BRIEF DESCRIPTION OF THE DRAWINGS
[0035] FIG. 1 is a view showing a configuration of an information
management system as an embodiment of the disclosure.
[0036] FIG. 2 is a flowchart showing a database construction
method.
[0037] FIG. 3 is a view illustrating a database construction
method. English translations respectively corresponding to Japanese
texts No. 1 to No. 8 are provided at the lower right corner of FIG.
3 as reference.
[0038] FIG. 4 is a first flowchart relating to a notification
method of a text occurrence frequency.
[0039] FIG. 5 is a second flowchart relating to a notification
method of a text occurrence frequency.
[0040] FIG. 6 is a first flowchart relating to a notification
method of a sharp increase in a text occurrence frequency.
[0041] FIG. 7 is a second flowchart relating to a notification
method of a sharp increase in a text occurrence frequency.
[0042] FIG. 8 is a third flowchart relating to a notification
method of a sharp increase in a text occurrence frequency.
[0043] FIG. 9A is view illustrating an input interface for keyword
designation.
[0044] FIG. 9B is a view illustrating an input interface for
sensitivity category designation.
[0045] FIG. 10 is a view illustrating a first report showing an
occurrence frequency of designated texts.

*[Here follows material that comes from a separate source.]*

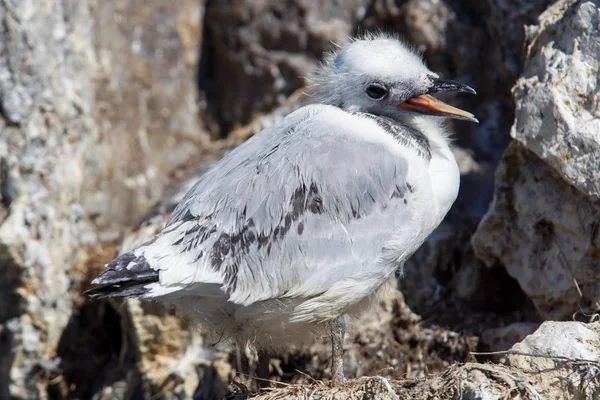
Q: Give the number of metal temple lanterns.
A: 0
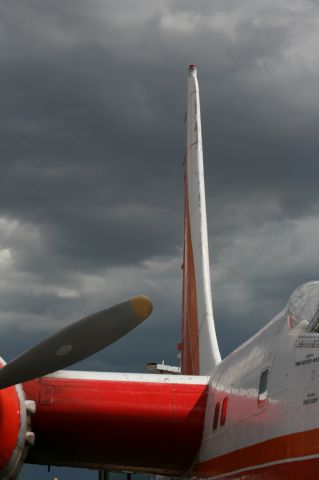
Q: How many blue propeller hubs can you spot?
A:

[0046] FIG. 11A is a histogram of a text occurrence frequency in
one time period.
[0047] FIG. 11B is a histogram of a text occurrence frequency in
another time period.
[0048] FIG. 12 is a view illustrating a second report showing an
occurrence frequency of target texts.
DESCRIPTION OF THE EMBODIMENTS
[0049] Embodiments of the disclosure provide an information
management system capable of improving the usefulness of
information extracted from a text group related to each of a
plurality of entities. Hereinafter, the embodiments of the
disclosure will be described with reference to the drawings.
Configuration
[0050] An information management system as an embodiment of the
disclosure as shown in FIG. 1 is configured by an information
management server 1 capable of communicating with an information
terminal device 2 and a database server 10 via a network. The
database server 10 may also be a component of the information
management server 1.
[0051] The information management server 1 includes a first input
processing element 111, a second input processing element 112, a
first output processing element 121, and a second output processing
element 122. Each of the elements 111, 112, 121, and 122 is
configured by an arithmetic processing device (configured by
hardware such as a CPU, a single-core processor, and/or a
multi-core processor) which reads necessary data and program
(software) from a storage device (configured by a memory such as a
ROM, a RAM, and an EEPROM, or hardware such as an SSD and an HDD),
and then executes arithmetic processing on the data according to
the program.
[0052] The information terminal device 2 is configured by a
portable terminal device such as a smartphone, a tablet terminal
device, and/or a notebook computer, and may also be configured by a
stationary terminal device such as a desktop computer. The
information terminal device 2 includes an input interface 21, an
output interface 22, and a terminal control device 24. The input
interface 21 may be configured by, for example, a touch panel-type
button and a voice recognition device having a microphone. The
output interface 22 may be configured by, for example, a display
device constituting a touch panel and an audio output device. The
terminal control device 24 is configured by an arithmetic
processing device (configured by hardware such as a CPU, a
single-core processor, and/or a multi-core processor) which reads
necessary data and program (software) from a storage device
(configured by a memory such as a ROM, a RAM, and an EEPROM, or
hardware such as an SSD and an HDD), and then executes arithmetic
processing on the data according to the program.
First Function
[0053] As a first function of the information management system
having the above configuration, a database construction function
will be described with reference to the flowchart of FIG. 2. A
series of processes related to the first function may be repeatedly
executed periodically (e.g., every 60 minutes).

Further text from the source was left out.